**Data records**
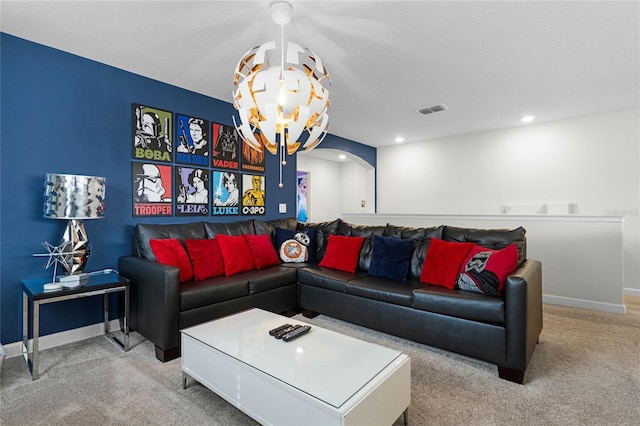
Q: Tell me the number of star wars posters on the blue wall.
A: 8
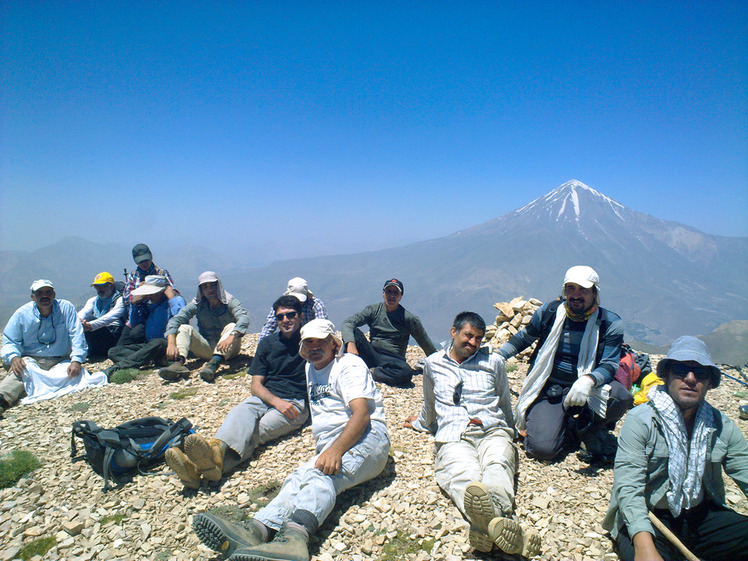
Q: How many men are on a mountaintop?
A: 12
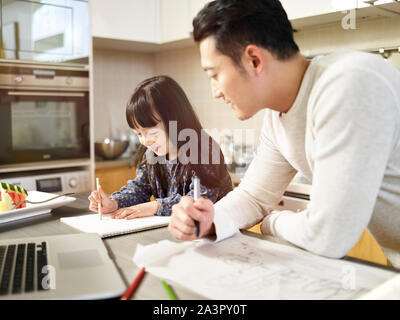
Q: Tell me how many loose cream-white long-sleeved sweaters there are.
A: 1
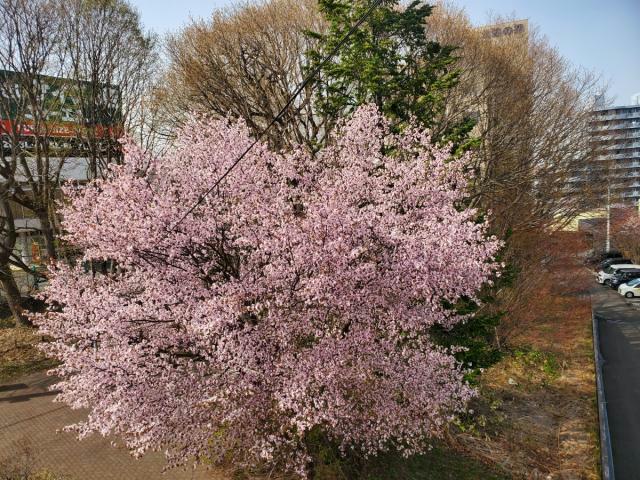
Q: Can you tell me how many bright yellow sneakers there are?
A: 0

**Your objective**
Lines with the word "many" in them: report all of these from the listing above.

**Task output**
Q: How many men are on a mountaintop?
Q: Tell me how many loose cream-white long-sleeved sweaters there are.
Q: Can you tell me how many bright yellow sneakers there are?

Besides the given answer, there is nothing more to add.